Tudor Lodge, Downshire Road, Newry, Co Down, BT34 1EE is a Grade Record Only listed building in the Newry, Mourne and Down local planning authority area, Northern Ireland.

Tudor Lodge, Downshire Road, Newry, Co Down, BT34 1EE

WRENN ID
noble-plinth-brook
Grade
Record Only
Local Planning Authority
Newry, Mourne and Down
Country
Northern Ireland
Source
NI Environment Agency listing

Description

Tudor Lodge is a two-and-a-half storey, two-bay multi-gabled Tudor Revival house with a two-storey wing at the rear, situated on the west side of Downshire Road in Newry. The description is based on observations from adjoining properties, as the owner refused access to the grounds.

The roof is steeply pitched with artificial slate and multiple gables, finished with scalloped painted barge boards and lead dressings. A distinctive cluster of tall rendered attached polygonal chimneys in Tudor style rises from the valleys between the gables. Individual similar chimneys on stepped bases rise from the right gable and to the right of the central cluster.

The road-facing façade is rendered in painted line render. The right bay is gabled and projects forward, while the left bay has a smaller gabled dormer rising from the wall head. The main entrance at ground floor right comprises a modern painted tongue-and-groove door with strap hinges, glazed sidelight and transom, set within a chamfered segmental-headed opening with stopped hood mould. At ground floor left, between the two bays, is a canted single-storey bay with a canted slate roof. This bay has tripartite casements (two with two panes, one with one pane) to the front and single two-pane casements to each cheek, all without cills.

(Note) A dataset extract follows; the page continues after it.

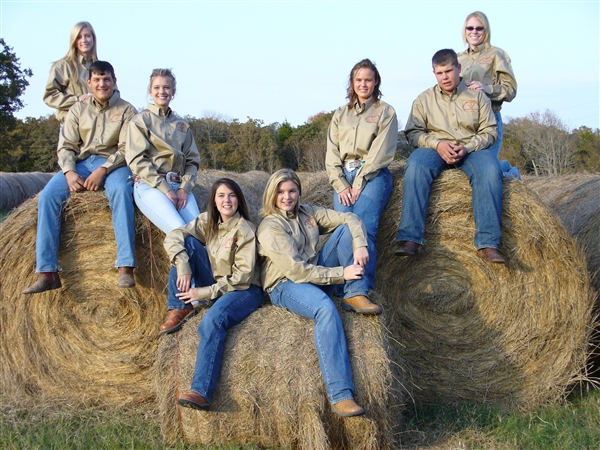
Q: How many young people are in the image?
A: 8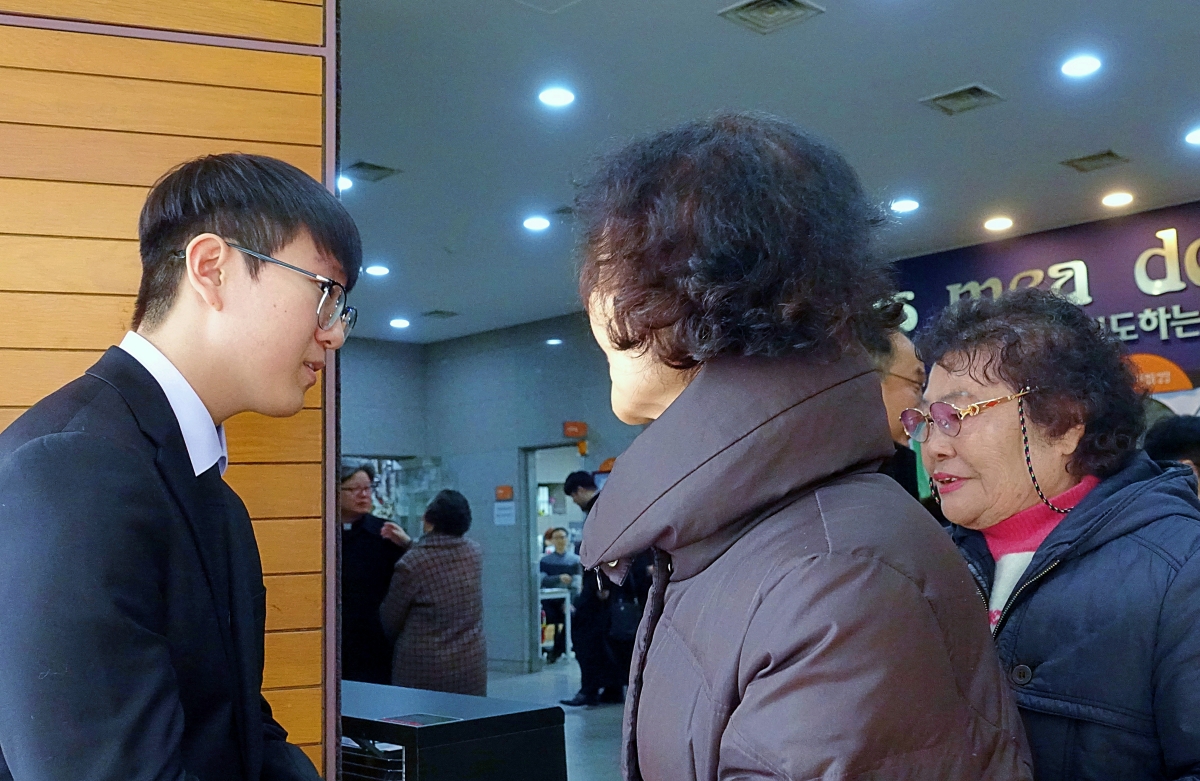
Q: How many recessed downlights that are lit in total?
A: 11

Above the entrance door at first floor is a tripartite casement with two two-pane lights and one single-pane light, with stopped drip mould over. To the first floor left, above the canted bays, is a pair of conjoined two-pane casements. At second floor right, within the gable, is a decorative canted oriel with a small one-pane casement to each face, featuring a moulded-render corbelled base and swept decorative render roof. At second floor left, in the smaller gable, is a diminished pair of conjoined two-pane casements with stopped drip mould over.

The left elevation has two conjoined gabled bays with barge boards and walls finished as the front elevation. The right bay features a two-storey canted projection with hipped slate roof and rendered walls, incorporating a moulded string course between ground and first floor and a moulded cornice. Pairs of two-pane casements occupy the centre of this projection at both floors, with 1/1 sliding sashes to ground floor and single two-pane casements to first floor on each cheek. The left bay has a projecting single-storey canted bay in timber with overhanging hipped artificial slate roof at ground floor, furnished with French windows to the front and fixed full-height windows to each cheek. Above is a pair of conjoined two-pane casements with stopped drip mould. Each gable at second floor contains an identical smaller window, also with stopped drip mould.

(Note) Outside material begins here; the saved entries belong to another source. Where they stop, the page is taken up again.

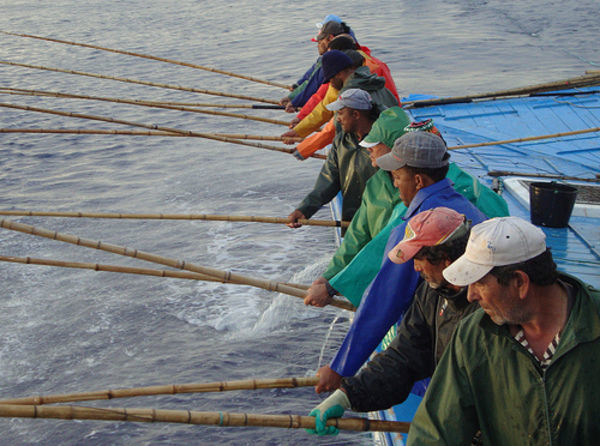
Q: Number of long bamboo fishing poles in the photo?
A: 11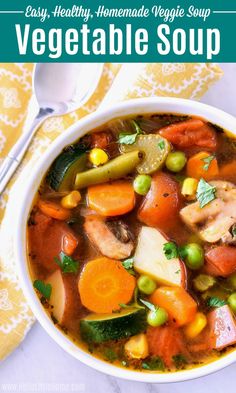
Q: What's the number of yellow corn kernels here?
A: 5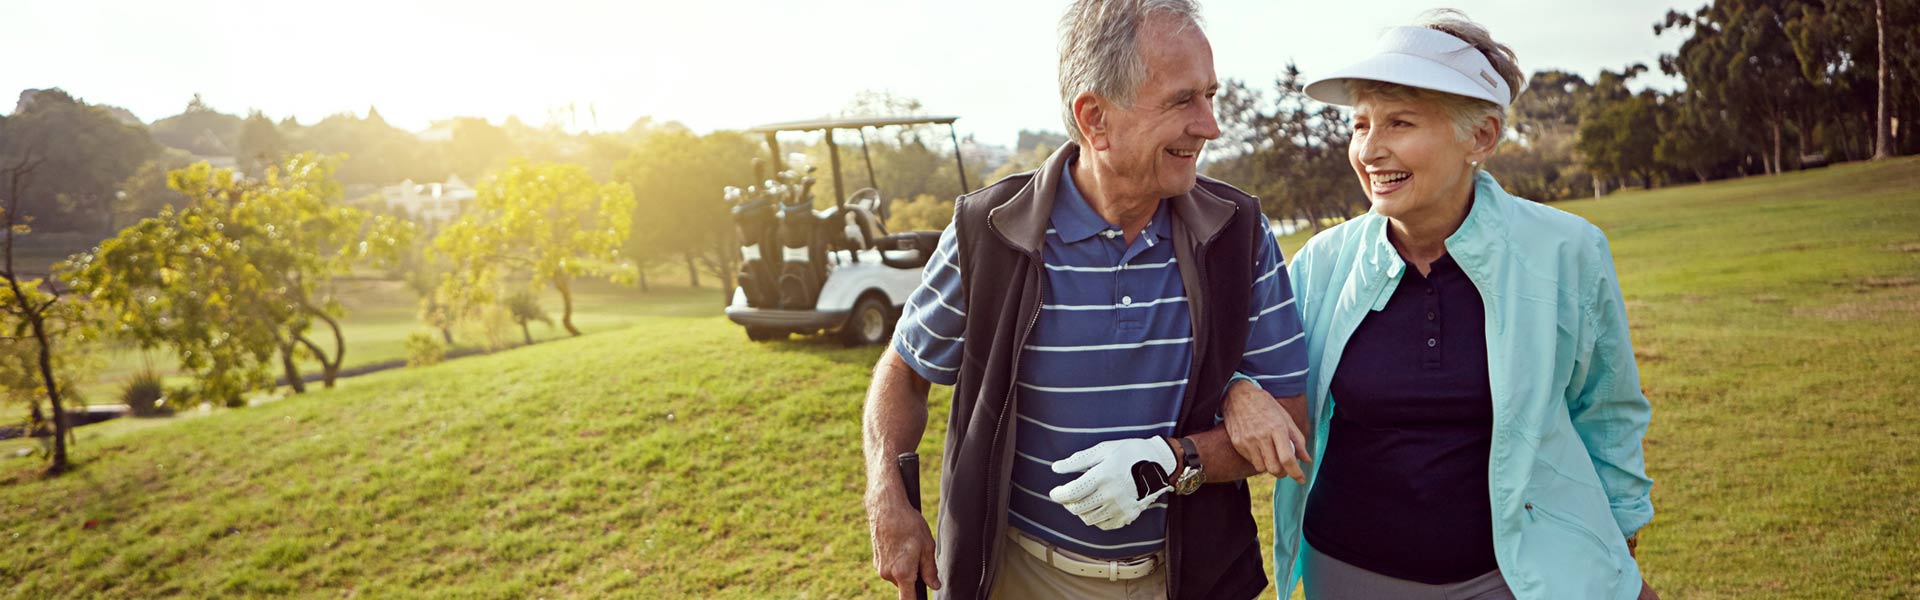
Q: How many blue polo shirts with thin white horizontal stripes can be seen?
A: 1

The right elevation is three bays wide, with the right bay gabled and projecting slightly forward, and a smaller gabled dormer rising from the wall head of the middle bay, its barge boards finished with scallops. The main block wall is painted line render. At ground floor right is a pair of 1/1 sliding sashes within a single opening. At first floor right is a Y-traceried six-pane window set within a Gothic arched opening. At the centre of this floor is a pair of conjoined margin-paned casements, and to the left is a pair of conjoined two-pane casements. The second floor right gable contains a small 2/2 pane window. The middle dormer contains a pair of conjoined margin-paned casements, partly with stained glass, and immediately to its right under the eaves is a small modern fixed window.

A single-storey extension with flat roof abuts the right elevation, with an octagonal rendered chimney rising from the wall head at its middle. The walls are line render. The left cheek, as viewed from the north, is canted and projects forward of the right gable of the principal façade, featuring a moulded cornice and crenellated parapet with a 1/1 sliding sash window to each cheek. The north-facing wall has a pair of conjoined two-pane casements at the right. The right cheek was not accessible.

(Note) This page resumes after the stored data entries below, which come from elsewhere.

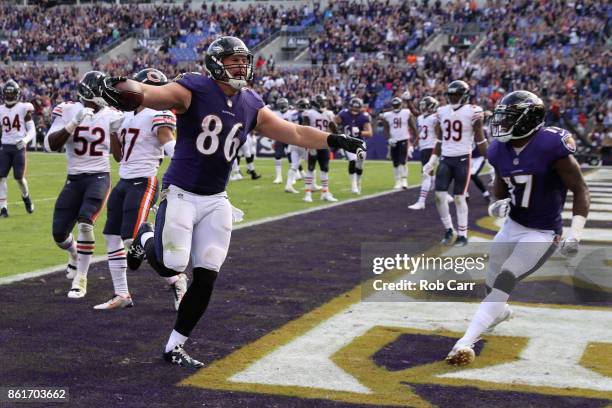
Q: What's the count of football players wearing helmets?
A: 12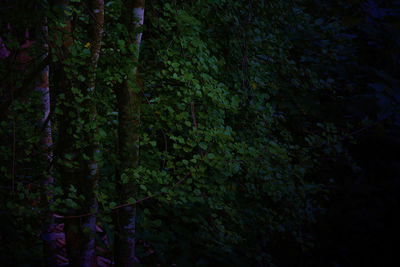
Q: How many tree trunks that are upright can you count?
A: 4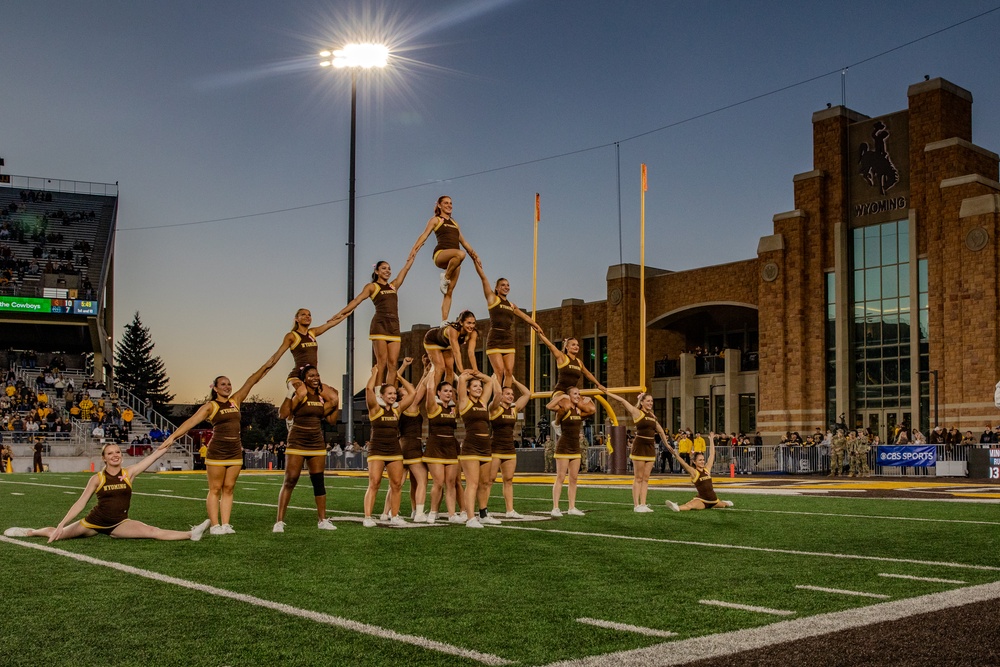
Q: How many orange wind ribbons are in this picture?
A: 2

A two-storey wing at the right has a pitched natural slate roof aligned east-west, projecting beyond the rear wall line of the main block. Gables at either end are finished with scalloped barge boards. Rising from the east gable is a tall rendered chimney, as those on the façade, but set at 45 degrees to its base. On the west gable is a shorter slender terracotta stack with barley sugar shaft and crenellated head, its function as chimney or ventilator uncertain. The east gable, which faces the road, has a pair of conjoined two-pane casements with stopped drip mould at ground floor, and above are two conjoined 1/1 sashes with stopped drip mould. The north-facing wall is blank except for a tripartite casement at first floor right. The west gable and exposed section of the south wall were not accessible, and the rear elevation of the main block could not be observed.